Staring down into his mug, Jacob smiled smugly. "Oh, look, Embry. Marshmallows."
He didn't quite catch his friend's muttered response.
"Oh!" Bella jerked, slightly sloshing hot chocolate unto her thumb. Wincing, she shook the burned appendage before jamming it in her mouth. Jacob fought the urge to take the mug from her hand, instead allowing Embry to claim it a moment later.
"You all right?"
"Yeah," she muttered, moving into the kitchen to turn on the tap. The boys followed, taking their places at the table. Jacob consciously took a seat on the opposite side of where Bella had dumped her things earlier. He had a sinking feeling that he wasn't going to get much done in the way of homework.
Bella joined then a moment later. "Sorry about that. I'd just remembered that I brought you something."
Embry's eyebrows shot up. "Something for me?"
"Yes." She pulled her backpack up into her lap and began rummaging through it.
Embry caught Jacob's eyes over the table, mouthed, 'Should I have gotten her something?'
Jacob could only shrug. He might've been more experienced than his friend when it came to girls, but he wasn't exactly sure what the expectations were as far as 'post study date' gifts went.
"Ah ha!" Bella held a worn paperback book triumphantly in her hand. "Lord of the Flies. I read it for class a couple of years ago. My teacher was really big about us taking notes in the margins and underlining things. Like here it explains the allusion and here're all the metaphors in the passage.
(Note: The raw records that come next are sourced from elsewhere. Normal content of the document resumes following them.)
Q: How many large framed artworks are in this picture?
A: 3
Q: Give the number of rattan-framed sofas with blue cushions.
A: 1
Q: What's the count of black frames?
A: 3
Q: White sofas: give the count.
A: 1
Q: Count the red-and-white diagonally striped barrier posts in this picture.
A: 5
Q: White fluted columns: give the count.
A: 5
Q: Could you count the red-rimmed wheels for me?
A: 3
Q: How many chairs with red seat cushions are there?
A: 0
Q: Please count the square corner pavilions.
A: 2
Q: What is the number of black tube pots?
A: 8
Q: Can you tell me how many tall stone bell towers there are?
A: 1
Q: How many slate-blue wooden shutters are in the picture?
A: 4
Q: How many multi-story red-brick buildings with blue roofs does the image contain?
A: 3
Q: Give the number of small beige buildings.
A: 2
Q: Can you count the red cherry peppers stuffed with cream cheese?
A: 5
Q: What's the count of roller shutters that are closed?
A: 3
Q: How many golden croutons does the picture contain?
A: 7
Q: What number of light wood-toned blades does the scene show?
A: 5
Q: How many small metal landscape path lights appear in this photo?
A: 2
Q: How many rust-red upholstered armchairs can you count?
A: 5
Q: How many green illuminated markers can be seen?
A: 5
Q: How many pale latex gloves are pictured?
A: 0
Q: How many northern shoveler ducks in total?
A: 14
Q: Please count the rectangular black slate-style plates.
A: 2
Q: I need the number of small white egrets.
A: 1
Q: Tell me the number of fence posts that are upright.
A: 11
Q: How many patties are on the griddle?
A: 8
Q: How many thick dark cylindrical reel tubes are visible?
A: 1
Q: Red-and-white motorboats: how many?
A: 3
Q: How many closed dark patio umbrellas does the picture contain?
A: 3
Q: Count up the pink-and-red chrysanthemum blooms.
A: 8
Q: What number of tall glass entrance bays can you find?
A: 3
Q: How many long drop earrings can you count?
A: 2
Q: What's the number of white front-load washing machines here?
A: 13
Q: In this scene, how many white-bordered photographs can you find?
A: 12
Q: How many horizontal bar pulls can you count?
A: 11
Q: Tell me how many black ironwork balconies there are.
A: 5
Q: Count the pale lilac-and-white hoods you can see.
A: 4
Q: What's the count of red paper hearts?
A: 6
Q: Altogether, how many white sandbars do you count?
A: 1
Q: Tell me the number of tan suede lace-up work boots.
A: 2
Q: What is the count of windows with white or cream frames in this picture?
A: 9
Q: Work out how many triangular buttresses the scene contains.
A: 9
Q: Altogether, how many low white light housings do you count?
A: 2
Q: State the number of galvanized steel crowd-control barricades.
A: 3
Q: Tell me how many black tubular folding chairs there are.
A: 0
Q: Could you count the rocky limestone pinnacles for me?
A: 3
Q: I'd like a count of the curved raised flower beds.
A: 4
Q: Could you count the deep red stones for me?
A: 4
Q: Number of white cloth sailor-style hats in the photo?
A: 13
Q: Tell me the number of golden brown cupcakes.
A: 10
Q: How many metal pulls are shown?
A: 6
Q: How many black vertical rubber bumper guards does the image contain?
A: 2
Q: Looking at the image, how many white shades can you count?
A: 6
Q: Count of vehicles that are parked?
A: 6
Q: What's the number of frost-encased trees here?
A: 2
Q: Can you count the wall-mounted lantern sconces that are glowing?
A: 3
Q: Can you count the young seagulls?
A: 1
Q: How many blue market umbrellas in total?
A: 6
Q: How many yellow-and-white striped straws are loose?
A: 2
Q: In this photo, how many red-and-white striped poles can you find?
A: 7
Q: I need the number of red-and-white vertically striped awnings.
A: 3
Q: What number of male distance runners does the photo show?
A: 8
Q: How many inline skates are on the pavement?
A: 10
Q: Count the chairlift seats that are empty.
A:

So I, um…" She flushed as if just then realizing how nerdy she was being. "Well, uh, you know, if you'd like to look over it…or not."
Embry took the novel from her hands with all the reverence of Moses accepting the Ten Commandment from God Almighty. Jacob was kind of wishing for him to start sprouting white hair.
"Wow, Bella. This is great." He began gently leafing through the dog-eared pages. His eyes solemnly met hers. "I promise to return it to you in perfect condition."
Was he kidding? The thing looked like it'd already been through the washer. Twice.
Bella waved him off. "No worries. You can keep it."
The two shared a small, mutual smile that said things Jacob couldn't hear, and he cleared his throat uncomfortably.
Bella visibly flinched back into reality and began pulling notebooks out of her bag. Embry just as casually cracked open a textbook.
Jacob had been correct in assuming he wouldn't get any real work done. He was much too distracted trying not to look like he was watching the two people across the table from him.
He was surprised. No, he was more than surprised. He was shocked.
Embry was playing it cool.
Embry—the guy who was infamous for word-vomiting all over members of the opposite sex—was playing it cool with Bella Swan. He didn't babble about German artillery when she asked him a question about tactics in WWI, and he didn't keep up a constant stream of mindless chatter to fill the silence, only soliciting her opinion on his paper every once in a while and once asking if she wanted something else to drink.
But as much as he wasn't talking, he was definitely doing other things.
Like every time Bella asked Embry for help, he'd lean in and use her pencil to draw an example, even if it meant he had to lay down his own fully-functional one. Their chairs kept getting closer, and closer, and closer until finally, they stopped being two chairs and became a single bench seat—who the hell uses a bench seat at a kitchen table anymore?—and Bella and Embry were wedged shoulder to shoulder. This ended up being quite the predicament because Bella was right-handed and Embry was a lefty, so their elbows kept knocking together. Once Embry actually winced when she "accidentally" caught him in the ribs, and they both promptly dissolved into a fit of giggles when he accused her of using Totalitarian tactics.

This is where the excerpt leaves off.